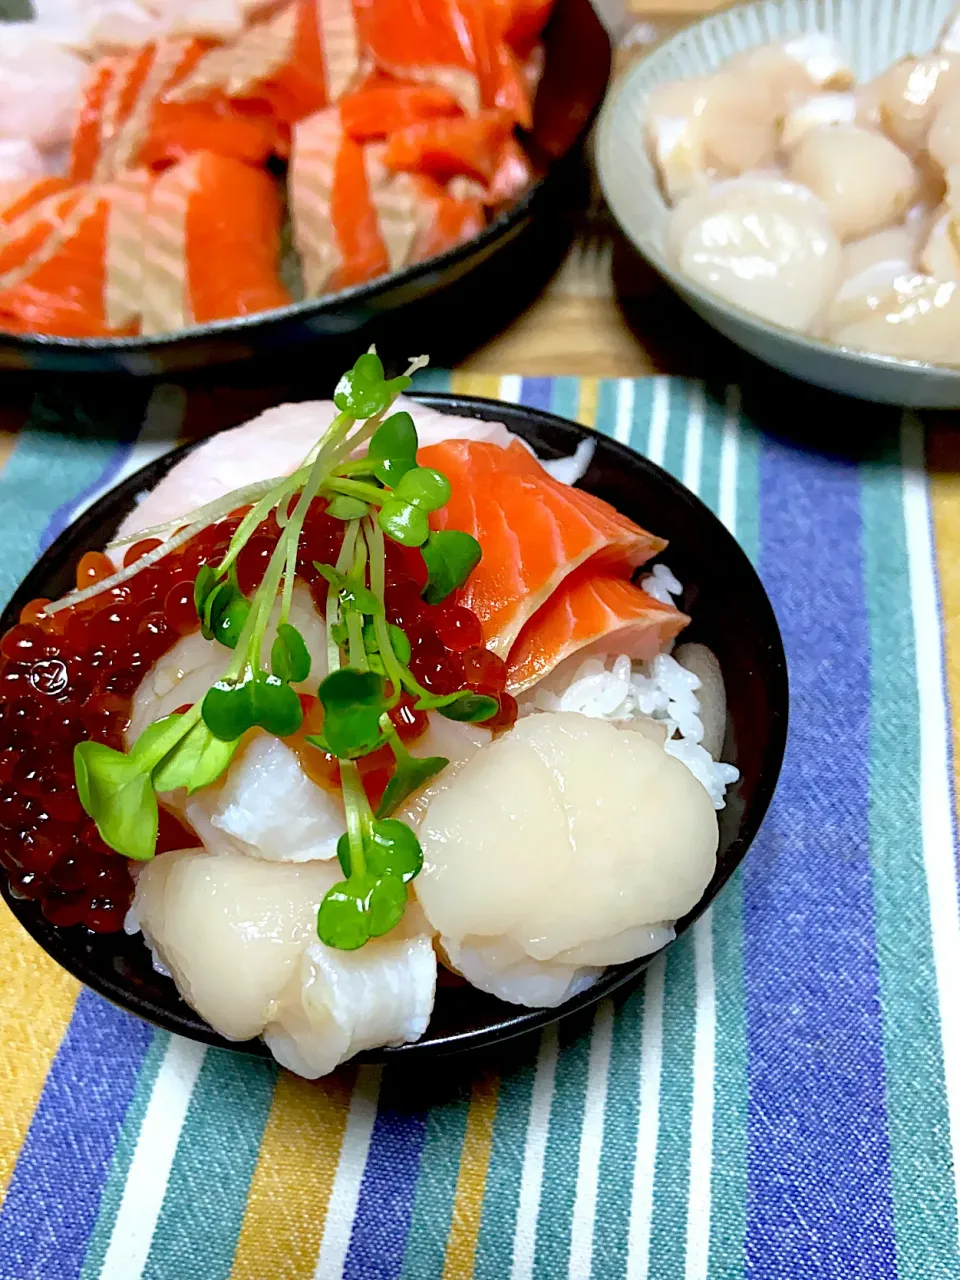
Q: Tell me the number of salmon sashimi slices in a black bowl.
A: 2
= = = = =
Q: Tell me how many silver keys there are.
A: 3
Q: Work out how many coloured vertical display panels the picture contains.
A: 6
= = = = =
§ Work required
In the records above, find each line with the word "many" and copy it.

§ Task output
Q: Tell me how many silver keys there are.
Q: Work out how many coloured vertical display panels the picture contains.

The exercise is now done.